======== DATA SUPPLIED

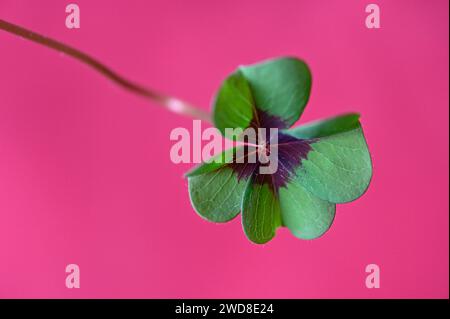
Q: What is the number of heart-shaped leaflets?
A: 4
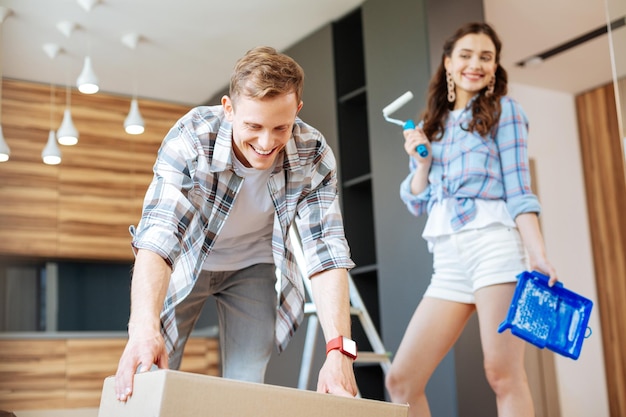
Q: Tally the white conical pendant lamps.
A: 5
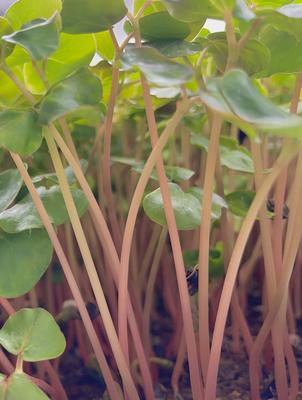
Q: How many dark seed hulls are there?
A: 2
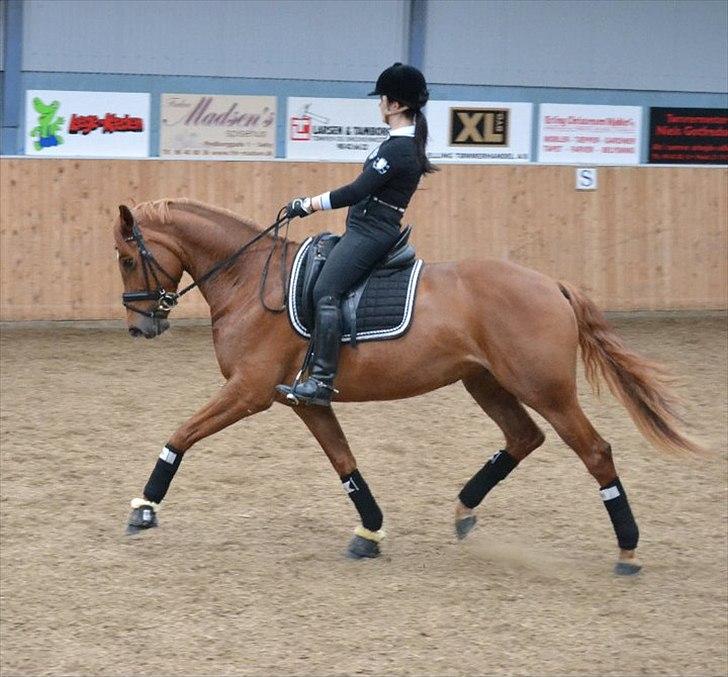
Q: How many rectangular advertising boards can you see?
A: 6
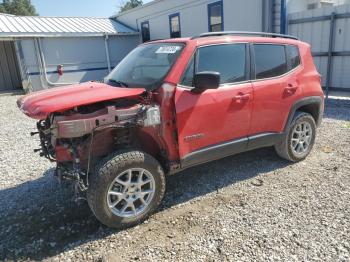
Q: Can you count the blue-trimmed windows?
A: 3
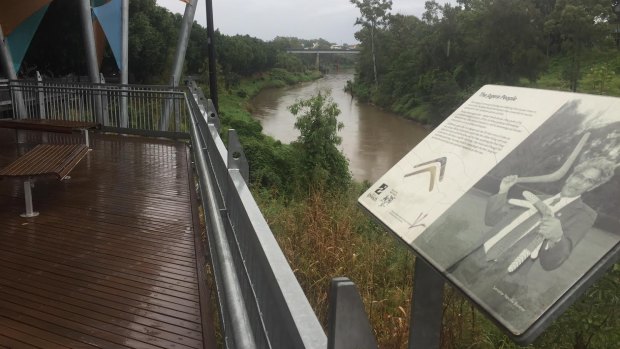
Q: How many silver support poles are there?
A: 4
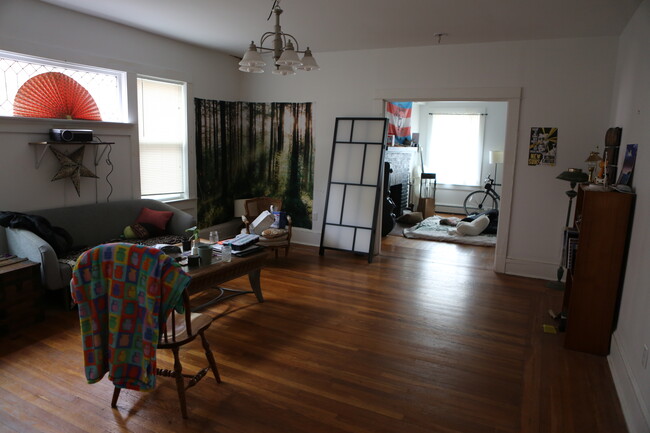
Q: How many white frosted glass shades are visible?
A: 5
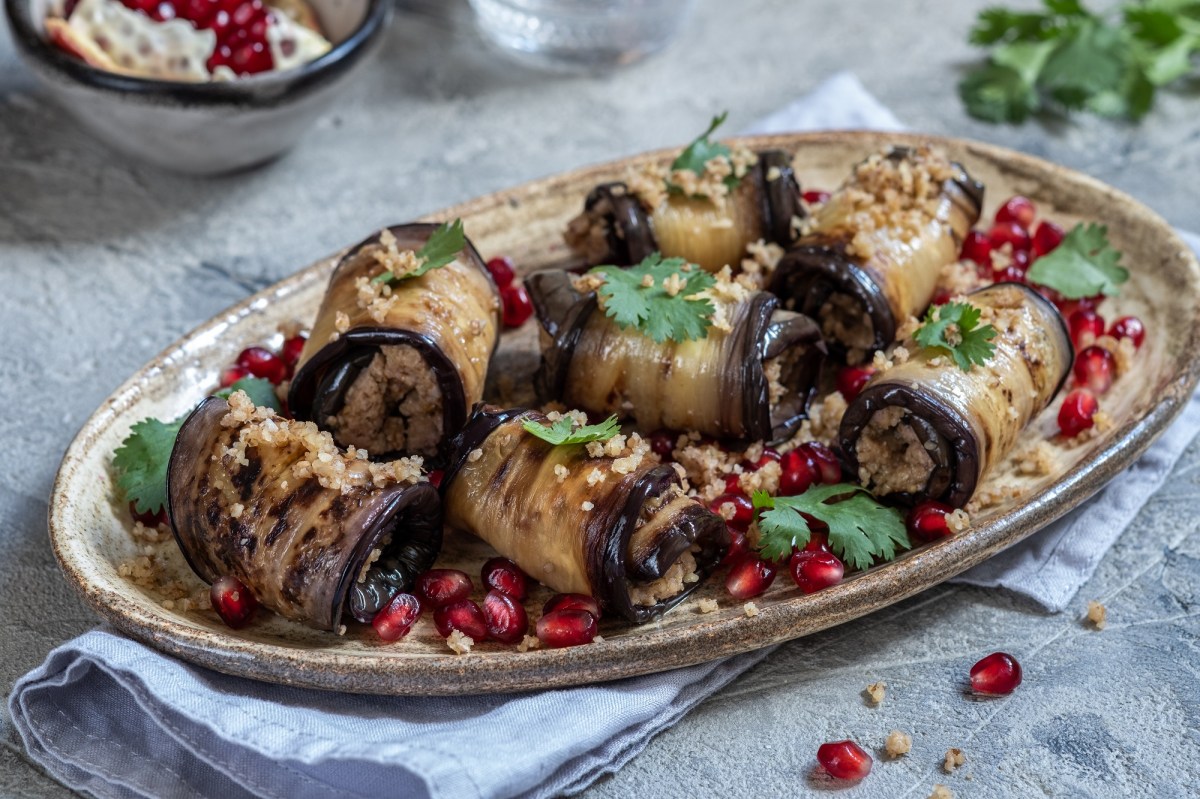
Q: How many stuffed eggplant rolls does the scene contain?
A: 7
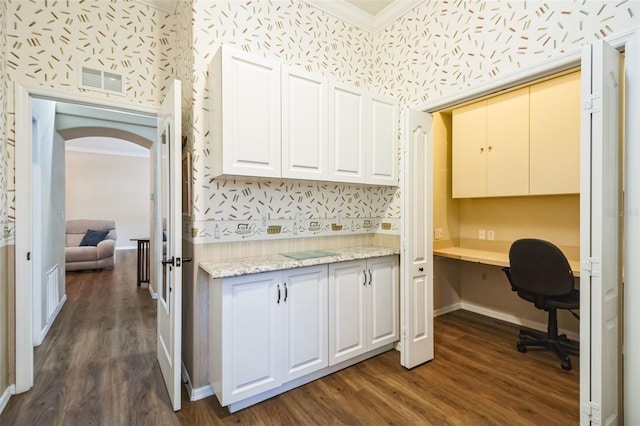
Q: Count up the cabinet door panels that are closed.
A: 11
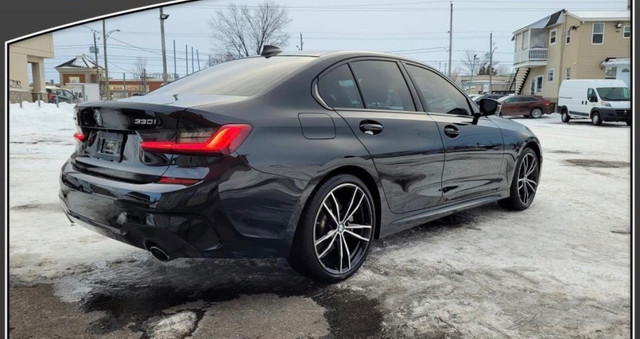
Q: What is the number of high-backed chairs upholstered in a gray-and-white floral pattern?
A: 0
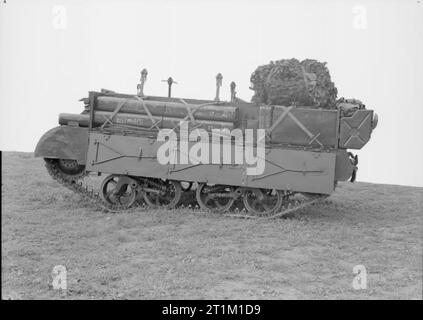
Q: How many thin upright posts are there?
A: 4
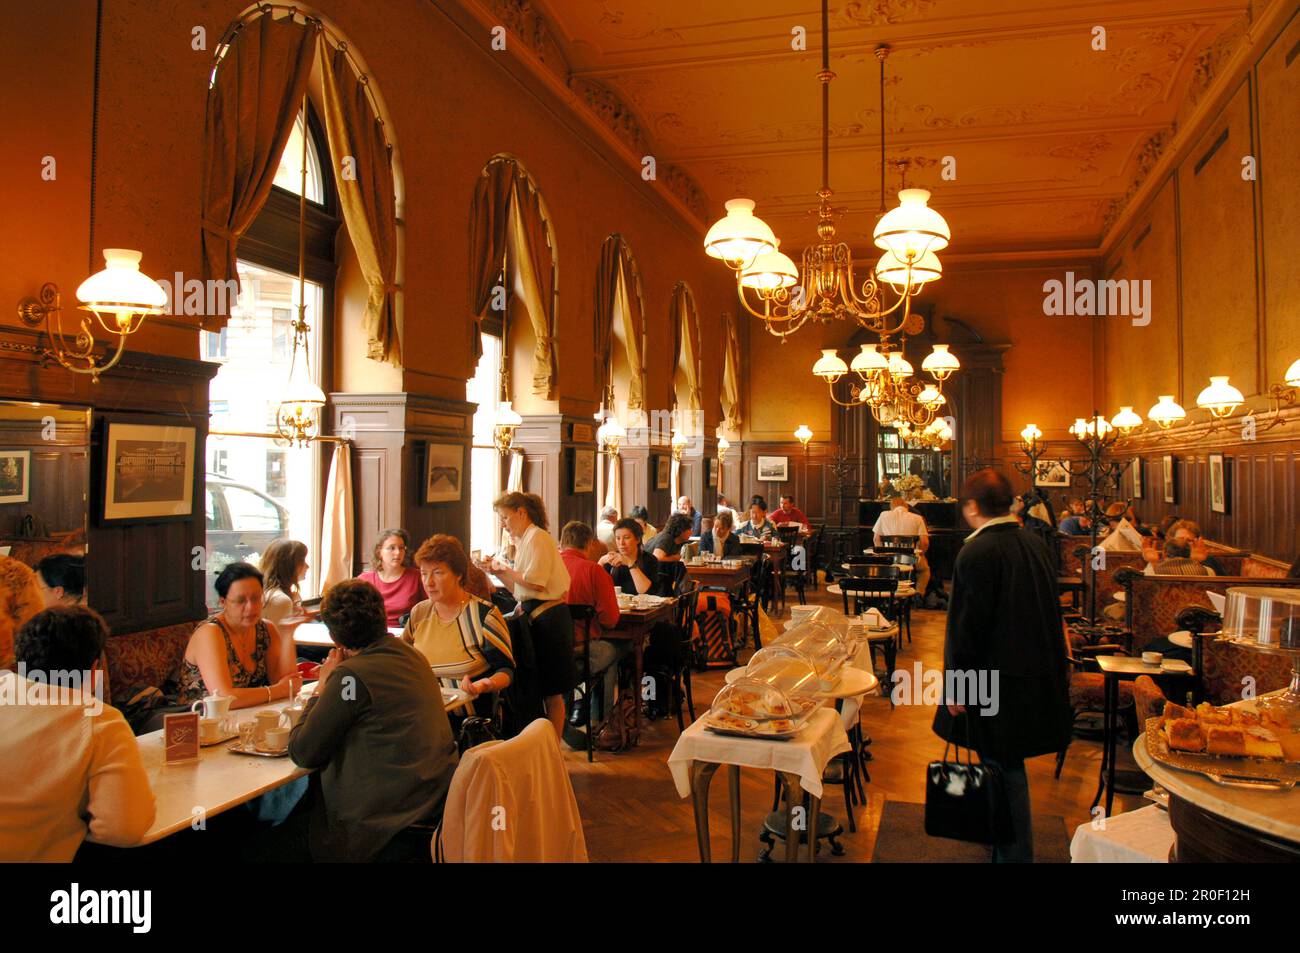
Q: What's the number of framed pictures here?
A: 11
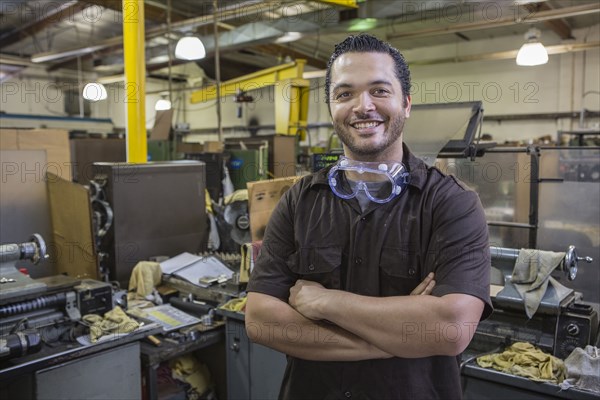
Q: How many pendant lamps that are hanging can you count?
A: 4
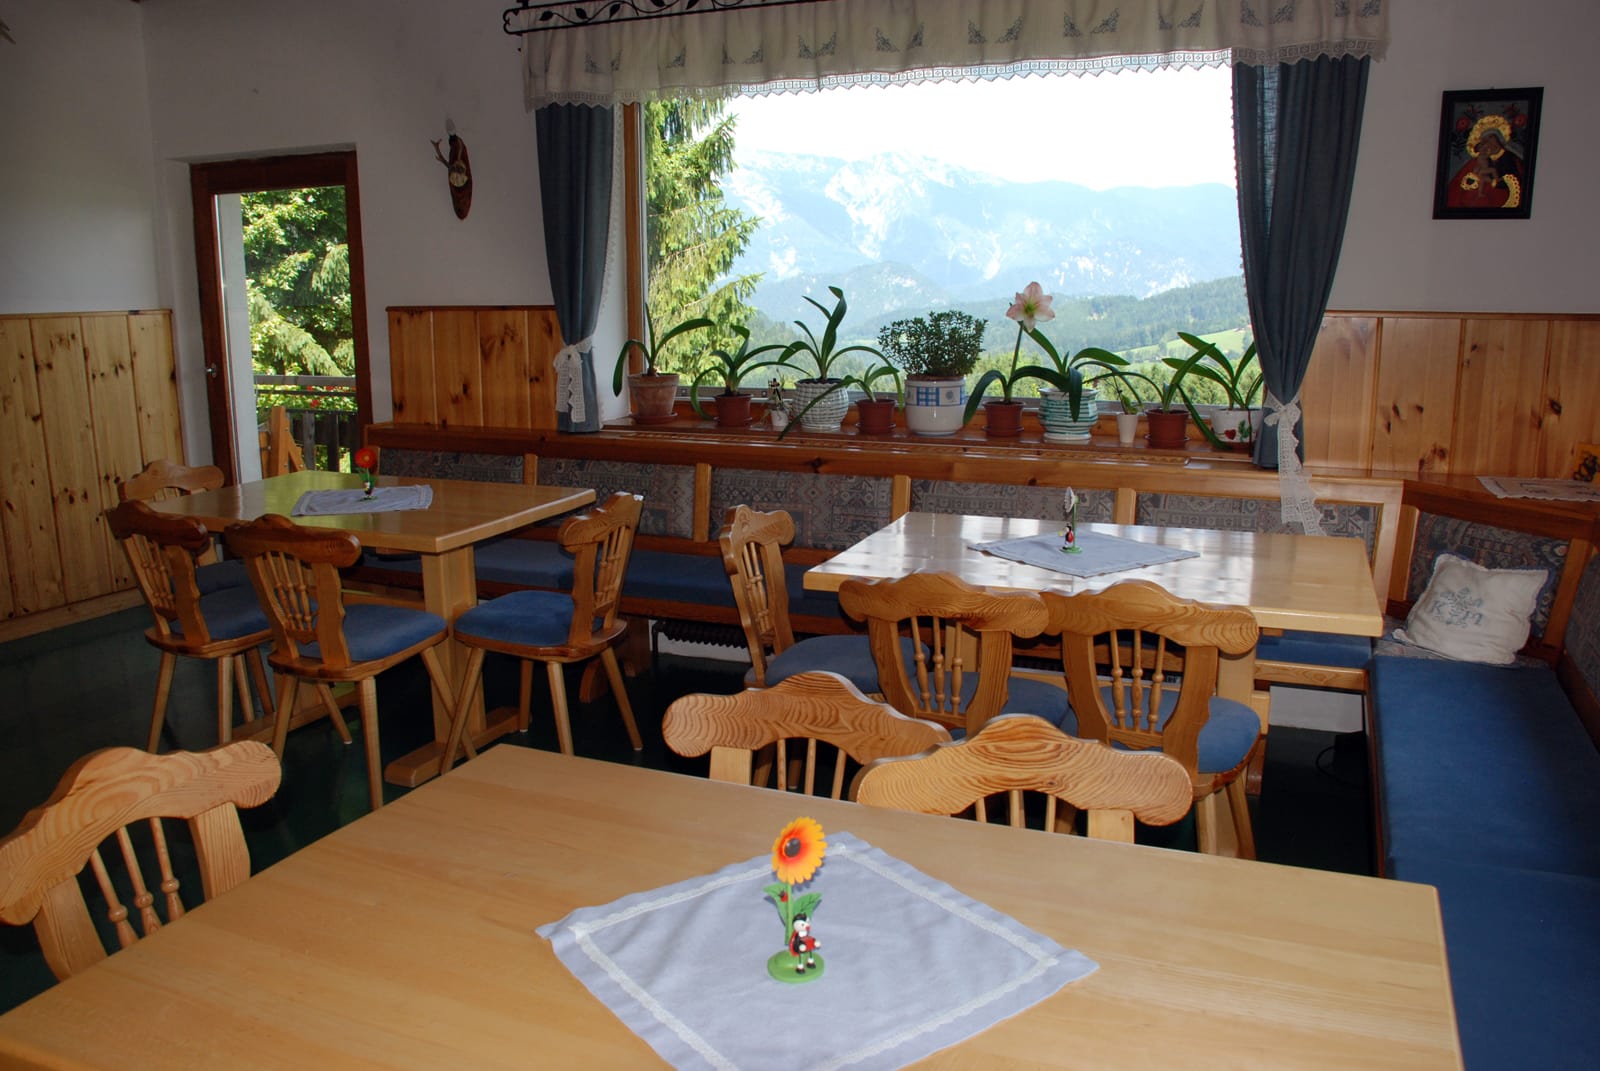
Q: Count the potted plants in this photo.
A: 11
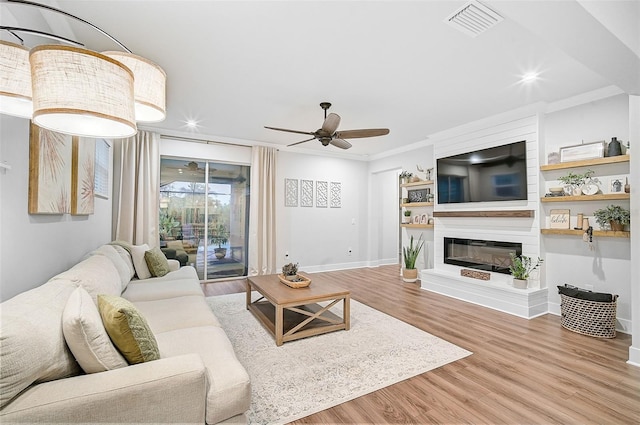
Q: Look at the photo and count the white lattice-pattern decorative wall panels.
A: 4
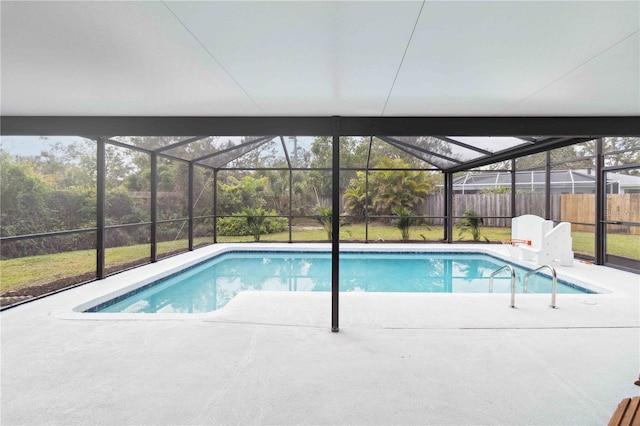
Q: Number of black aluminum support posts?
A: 11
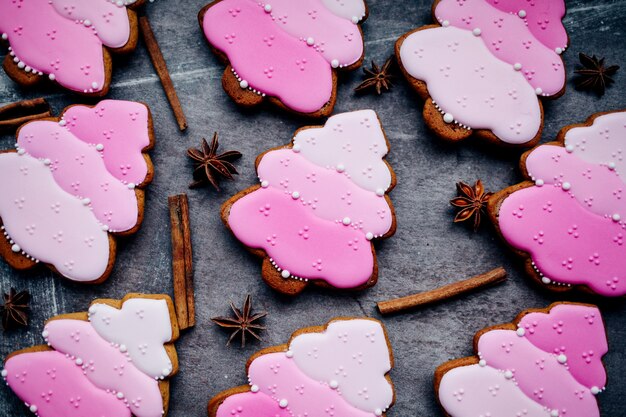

================

| WHAT TO WORK ON |
Every line of the material above that has the string "posts" needs pulling out.

| WRITTEN SOLUTION |
Q: How many thin upright posts are there?
Q: Number of black aluminum support posts?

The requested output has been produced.